Read African Laughter: Four Visits to Zimbabwe Page 20


  To get to the paintings we had to turn on to a dirt road, where granite tumbled everywhere about us, in the shape of cliffs, hills and heaps of piled boulders. Heat sizzled out of the granite and down from a sky where there was not one cloud. The road goes through villages, where, if there is a car, then it is likely to be visitors for the paintings. Now there are plans to take small, carefully selected groups of tourists who can afford to pay well. As usual here is a collision between the need to look after these easily damaged paintings and the imperative to earn foreign exchange.

  The road became wheel-marks through rough grass. We passed some people sitting out under trees, who greeted us. We greeted them, feeling awkward at being there.
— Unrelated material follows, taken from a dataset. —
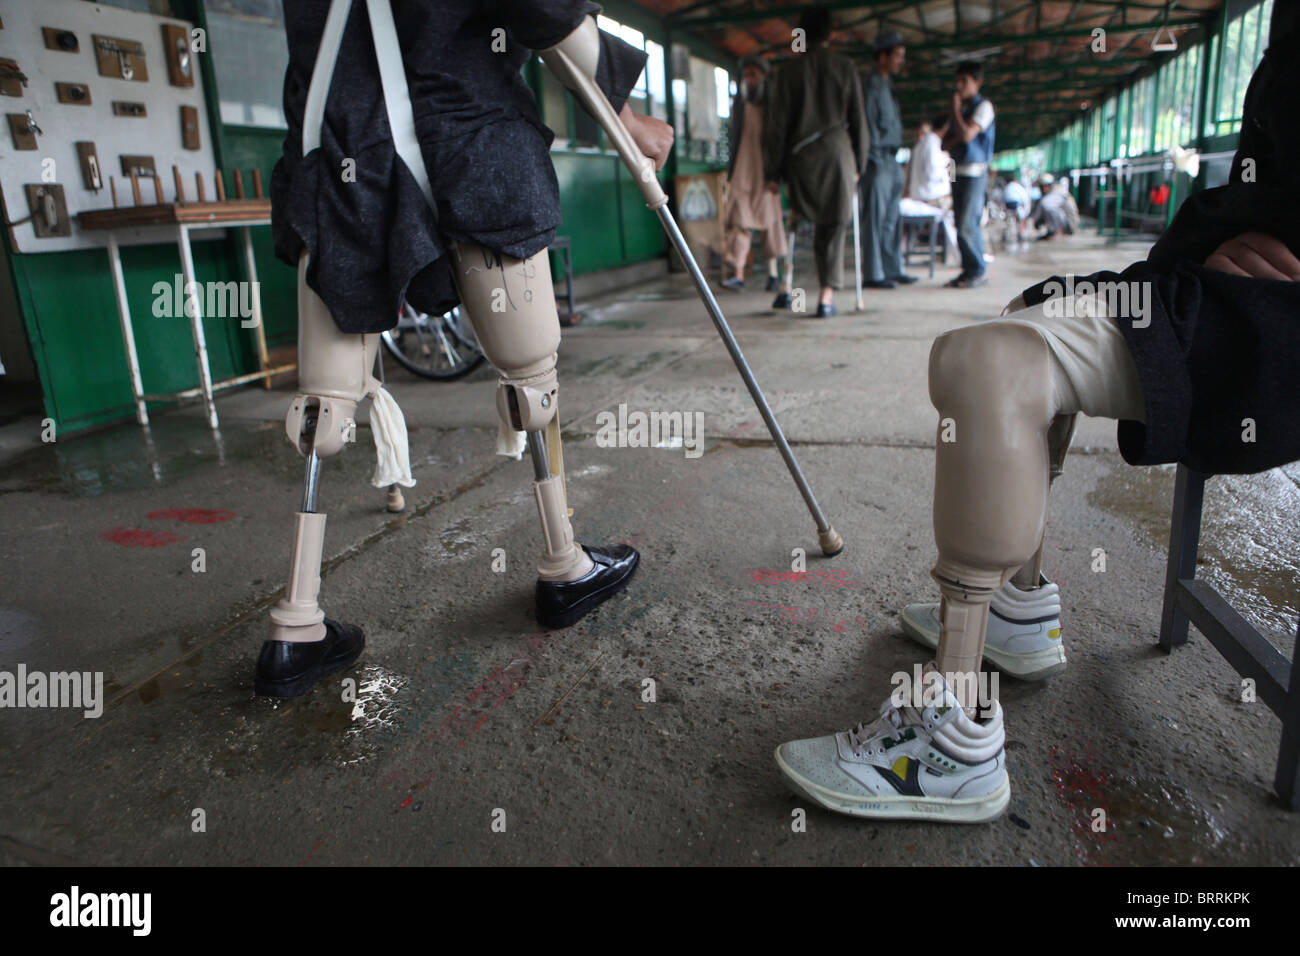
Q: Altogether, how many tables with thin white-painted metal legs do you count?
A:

Half a mile further the road ended, we parked, and climbed cracked slopes, littered with rock, through granite boulders that always seem about to topple, but never do, to a baby cliff where you pull yourself up and then go crabwise to a ledge where once the Bushmen stood to make their pictures on a low overhang. And here you see why there are so few left of these rock records of the past. Once you could see rock paintings almost anywhere you searched among hills or boulders. There were some on our farm, sprightly half-effaced figures on the underside of a boulder. They were vandalized, deliberately destroyed. I remember watching white schoolboys throwing stones at a rockface covered with paintings, on and on, until they were chipped, cracked. Why? Because they were there? What is this need to destroy?
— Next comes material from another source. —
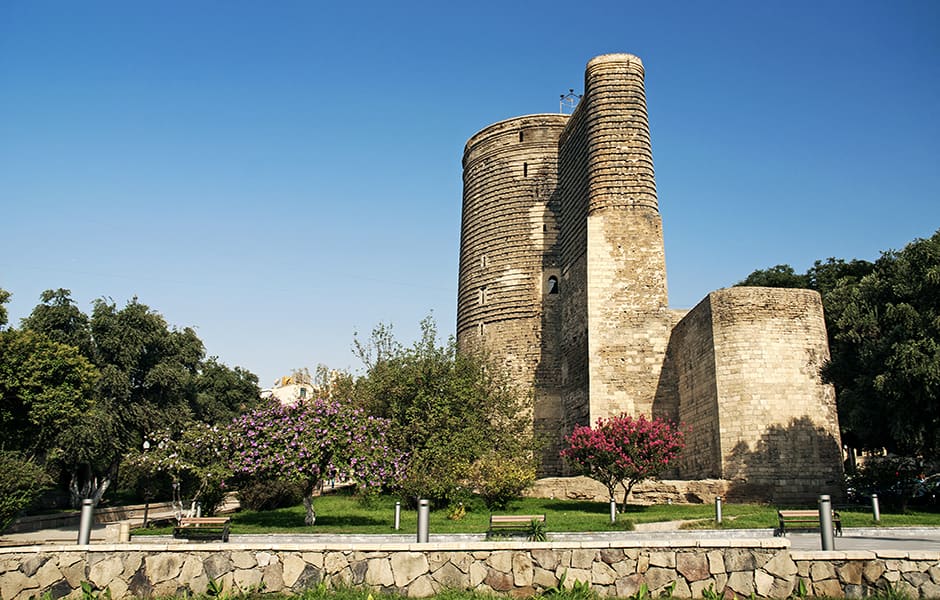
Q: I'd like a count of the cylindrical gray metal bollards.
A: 7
  There is graffiti here, clumsy scrawls, a stick figure like a small child’s first efforts: this time, it is the local people who have tried to deface this gallery of lively sketches. They are done in coloured soils or plant juices and have survived here for hundreds of years. Elephants, different kinds of buck, hunting parties with their spears, all with the immediate living truthfulness you see in a sketch done by a Japanese master: half a dozen lines that create a flower, a face.

  The experts argue about the meaning of some of these scenes, these figures. The trouble is, we are looking at them through our eyes, and there is no way of knowing, I say, how those people then saw the world. I am with an expert who probably knows as much about Bushmen paintings as anyone in the world. He disagrees with me: we can find out how they thought and understand their cosmology from these pictures.
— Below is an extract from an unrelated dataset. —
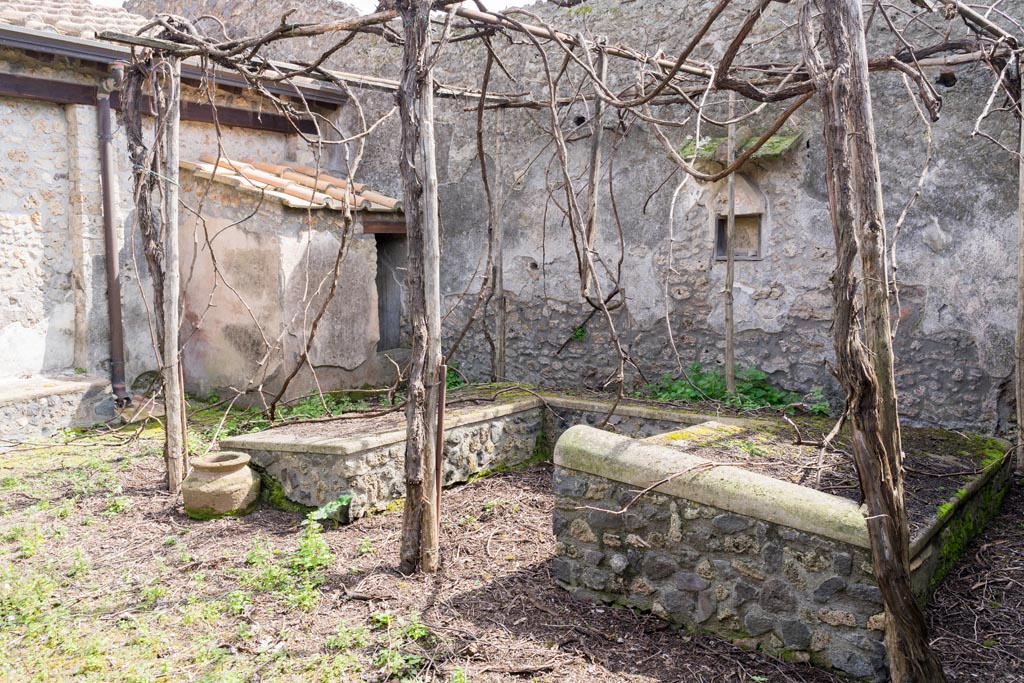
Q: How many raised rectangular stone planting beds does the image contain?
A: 2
  Sometimes, when you are with an expert you casually say something and then know you have touched an area where people have been arguing, speculating, for years.

  He said, ‘Perhaps you enjoy the idea that we don’t understand them, and can’t understand them?’

  It is true: there is something restful in the thought that thriving and successful peoples have lived and we have no idea at all how they experienced what we call reality.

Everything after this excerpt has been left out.